Servidores da UFF iniciam greve por tempo indeterminado

Anderson Carvalho –

Por ampla maioria, servidores técnico-administrativos da UFF decidiram ontem à tarde iniciar greve por tempo indeterminado durante assembleia geral da categoria realizada no restaurante universitário no Campus do Gragoatá. A paralisação é um protesto contra a decisão de implantar ponto eletrônico em todos os setores da universidade, as mudanças na escala de trabalho no Hospital Universitário Antônio Pedro (Huap) e pela defesa da jornada de 30 horas, a revogação do contrato com a Empresa Brasileira de Serviços Hospitalares (Ebserh) e concurso público para as vagas ociosas no hospital.

Segundo o Sindicato dos Trabalhadores da UFF (Sintuff), a Reitoria se recusa a negociar com os trabalhadores.

“Não tem havido diálogo. Entregamos o nosso plano de negociação na Reitoria. O reitor Sidney Melo está viajando e o vice, Antônio Cláudio da Nóbrega, que será o futuro reitor, está de férias”, contou Carlos Abreu, um dos coordenadores do sindicato.

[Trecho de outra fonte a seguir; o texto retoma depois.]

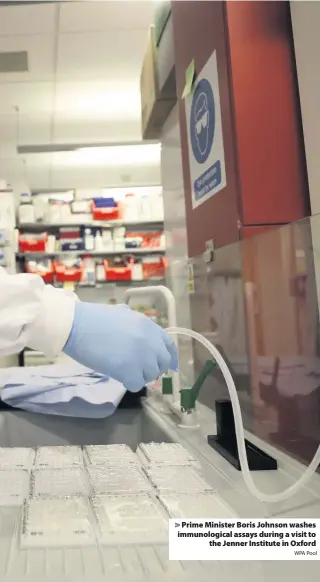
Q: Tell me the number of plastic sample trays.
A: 11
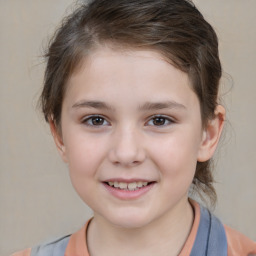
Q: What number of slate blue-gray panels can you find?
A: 2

No próximo dia 16, às 15h, está programado ato dos trabalhadores em frente ao prédio da Reitoria, em Icaraí. A decisão do indicativo de greve foi tomada em assembleia no último dia 2, após ato unificado com os estudantes, que lutam por verba de R$ 1 milhão em emenda parlamentar para assistência estudantil, que UFF até agora não executou. Os servidores tentaram ser recebidos na ocasião pelo reitor, mas este desmarcou a reunião.

De acordo com Pedro Rosa, presidente do Sintuff, as mudanças na escala de trabalho prejudicam quem tem dois empregos.

“A nova portaria flexibiliza a jornada de 30 horas e prejudica os trabalhadores. No Hospital Antônio Pedro, por exemplo, há muitos técnicos de enfermagem que têm dois empregos. Com a escala fixa, isso fica impossibilitado. Além disso, a hora extra deixou de ser paga”, reclamou o dirigente.

Para ele, a implantação do ponto eletrônico contém irregularidades.

“Ele dá 15 minutos de tolerância de atraso no serviço no máximo e se passar disso, o dia é tido como perdido. Também não tem como nós imprimirmos os registros de entrada e saída, que é o nosso direito”, reclamou o sindicalista.

Em nota no site da UFF, publicada no último dia 8, a Reitoria explicou que colocar o ponto eletrônico é para atender decisão judicial proferida pela 4ª Vara Federal de Niterói, em ação civil pública movida pelo Ministério Público Federal. Pela decisão, do último dia 3, a universidade tem prazo de 180 dias para instalar o controle eletrônico de frequência para os servidores do Huap e 360 dias para os demais funcionários.

Procurada, a Reitoria da UFF preferiu não se manifestar em relação à greve.